The Reading Room is an event series produced in collaboration with Stroom Den Haag and the Instrument Inventors Initiative. Since 2015 we have been organizing this series with the intention of creating a platform for close-readings and discussion of theoretical texts among an ever-growing diverse community of artists, cultural practitioners and individuals interested in intellectual discourse. For every session we invite guest readers to share their knowledge and guide the community through texts and themes within their field of expertise. The Reading Room is made possible with financial support from Stroom Den Haag and the Creative Industries Fund NL.

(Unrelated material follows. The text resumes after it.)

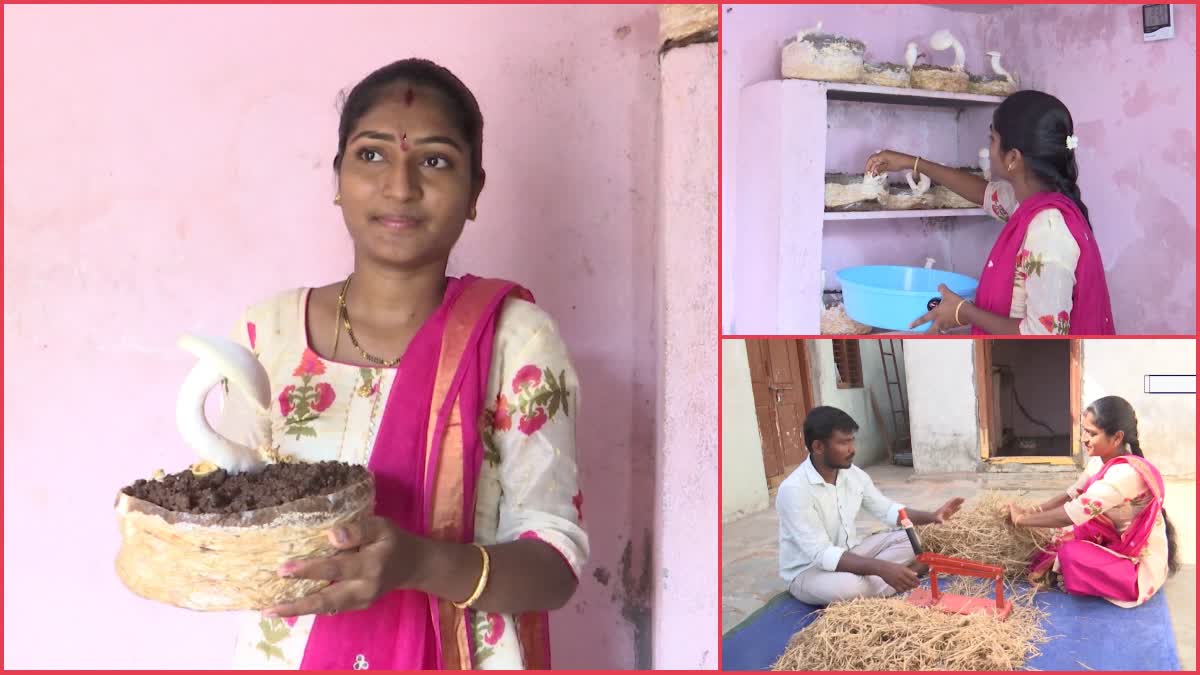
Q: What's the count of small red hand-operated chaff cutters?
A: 1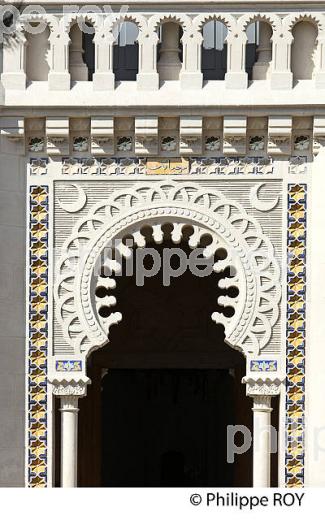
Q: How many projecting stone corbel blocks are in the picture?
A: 8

As discussions in The Reading Room are so ephemeral, since 2017 we have been looking into ways of recording traces of these events. The ‘Relay Conversations’, are created in collaboration with the guest readers. These interviews are conducted as conversational relays between the three organizers; artists Jonathan Reus, Flora Reznik and Sissel Marie Tonn, and the guest readers.
The Reading Room #29 and #30, The Edges of the Voice, took place on the 8th and 9th of December with guest readers Amelia Groom and Aurélie Nyirabikali Lierman. In this cluster we focused on two texts that explore the limits and potentials of vocal expression; How Forests Think by Eduardo Kohn and “The Gender of Sound” by Anne Carson.

In the first session, we read and explored both texts, approaching questions of voice and silence/ing through very different entry points; that of the non-human semiotic worlds of the rainforest, and that of the gendered politics inherent in determining how and whether voices are heard. Departing from these texts, and the respective practices of our guest readers and the participants of The Reading Room, we had a lively discussion around where we hear voices, when we speak up, and when we deliberately deploy silence. On the second day Aurélie Nyirabikali Lierman led a workshop on the voice, where we assembled a “non-human choir”, using onomatopoeia – non-linguistic sounds – which enabled new ways of thinking about the themes, that we had been discussing through academic writing the previous day. Aurélie also gave a presentation of her work relating to the non-human and the voice, which she elaborates on in the conversation below.
You can find more information on the work of our guests on their websites: ameliagroom.com, aurelielierman.be
Relay Conversation
ST: Amelia, for this Reading Room session you and Aurélie both chose a text that you thought was an interesting take on our theme ‘the edges of the voice’. You chose “Gender of Sound” by Anne Carson, and you mentioned in the session that every time you read this text, you get something new from it. My question is: What revealed itself this time around, specifically in the context of the discussions we had of it up against Kohn’s text?
AG: I was struck this time by the way the text ends: “I wonder if there might not be another idea of human order than repression, another notion of human virtue than self-control, another kind of human self than one based on dissociation of inside and outside. Or indeed, another human essence than self.” Read alongside Kohn’s more recent work on ‘how forests think’ (where he attempts to decentralise the figure of the human by reading it within a broader field of relations, involving many different forms of life and thought), these final lines in Carson’s essay seemed to matter. Kohn’s project is more explicitly post-humanist, but Carson was also calling
for a reconceptualization of the human category in western thought, and a reconceptualization of the constrictive categorisations that have tended to be at work in that history of thought. Since the voice is something that exists by moving out of bodies, and into other bodies, it can pose a particular threat to repressive regimes that have tried to dissociate insides from outsides.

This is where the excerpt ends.